→ What the task asks
Copy the entries below exactly; any picture among them should be left out.

→ Records for this task
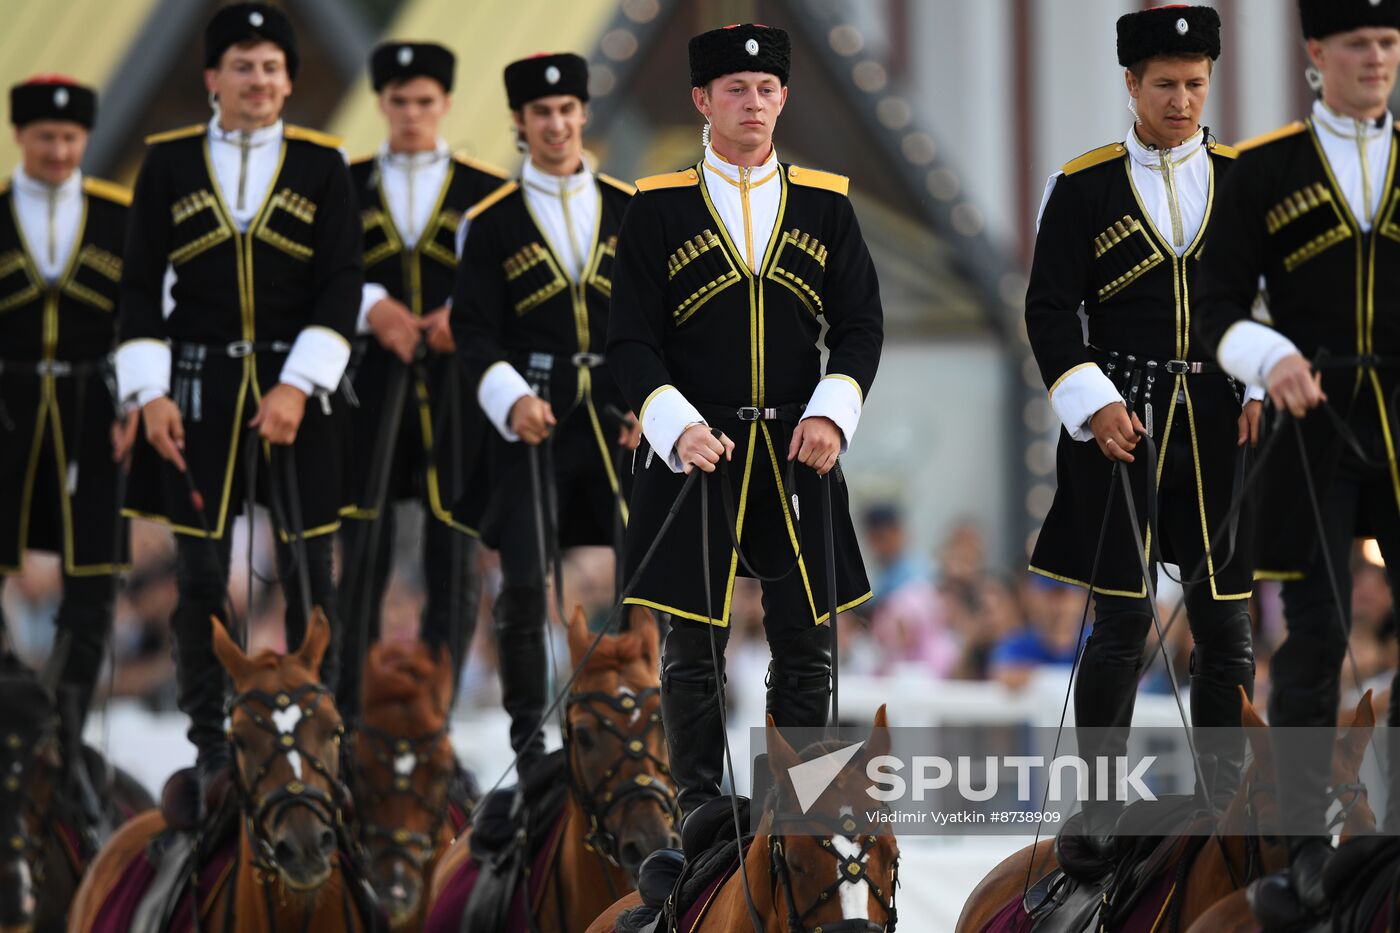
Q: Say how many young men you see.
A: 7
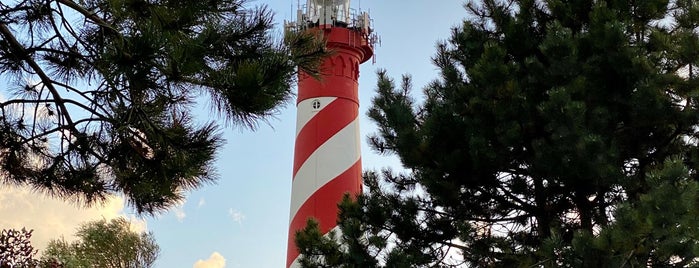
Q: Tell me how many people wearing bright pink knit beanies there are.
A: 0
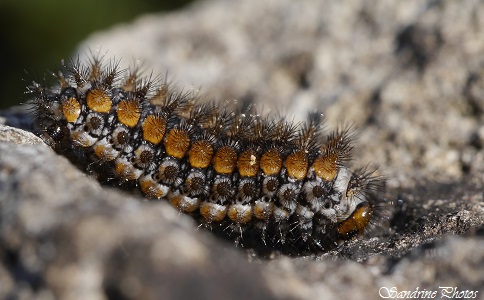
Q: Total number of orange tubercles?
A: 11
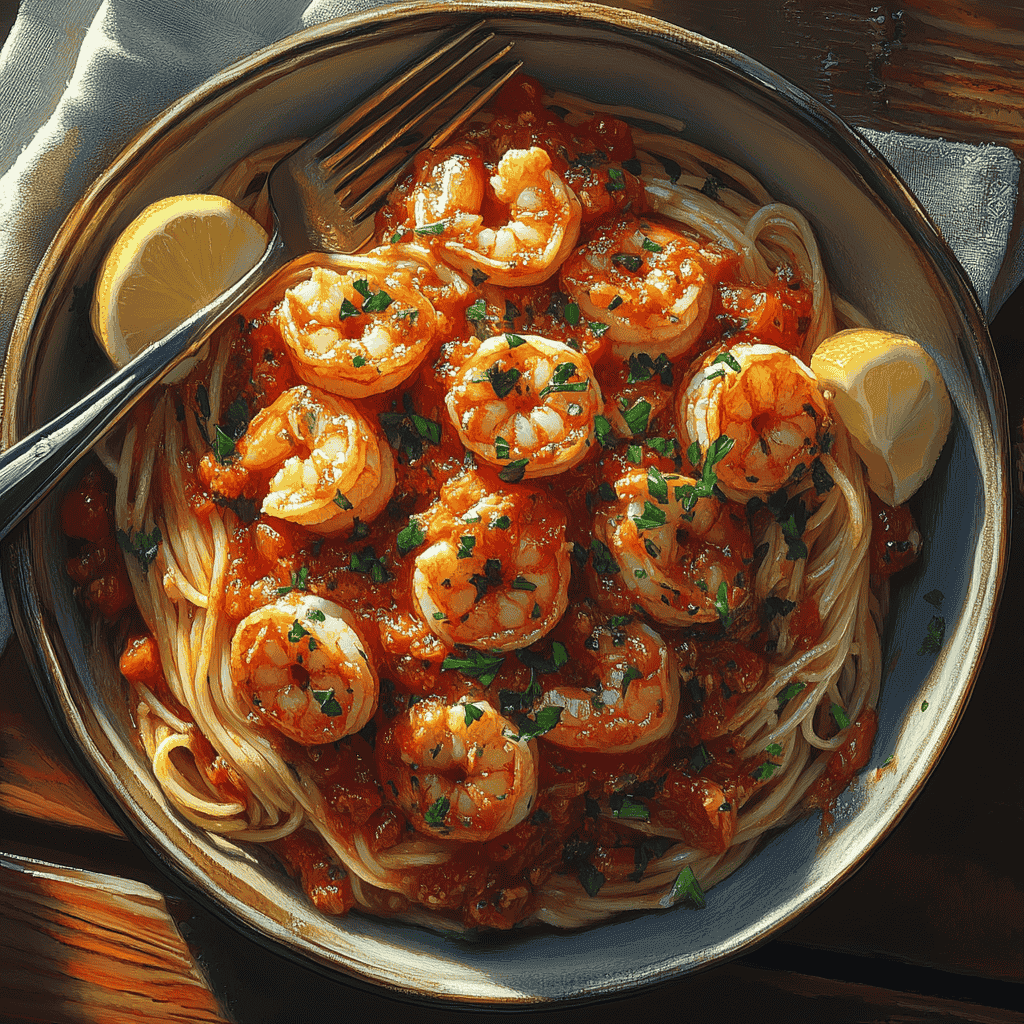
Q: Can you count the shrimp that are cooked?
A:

→ Response area
Q: Say how many young men you see.
A: 7
Q: Tell me how many people wearing bright pink knit beanies there are.
A: 0
Q: Total number of orange tubercles?
A: 11
Q: Can you count the shrimp that are cooked?
A:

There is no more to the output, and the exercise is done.